Nothing but the lines from the one containing "Q: Work out" through the last line of the records below should be written out, each exactly as it stands.

....

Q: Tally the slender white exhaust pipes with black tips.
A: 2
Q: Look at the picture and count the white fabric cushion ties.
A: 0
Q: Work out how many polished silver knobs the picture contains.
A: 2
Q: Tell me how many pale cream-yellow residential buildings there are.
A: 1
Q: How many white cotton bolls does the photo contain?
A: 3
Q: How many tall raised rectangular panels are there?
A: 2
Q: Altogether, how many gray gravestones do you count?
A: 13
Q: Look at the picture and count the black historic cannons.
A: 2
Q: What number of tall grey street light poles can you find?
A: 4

....

Task solution:
Q: Work out how many polished silver knobs the picture contains.
A: 2
Q: Tell me how many pale cream-yellow residential buildings there are.
A: 1
Q: How many white cotton bolls does the photo contain?
A: 3
Q: How many tall raised rectangular panels are there?
A: 2
Q: Altogether, how many gray gravestones do you count?
A: 13
Q: Look at the picture and count the black historic cannons.
A: 2
Q: What number of tall grey street light poles can you find?
A: 4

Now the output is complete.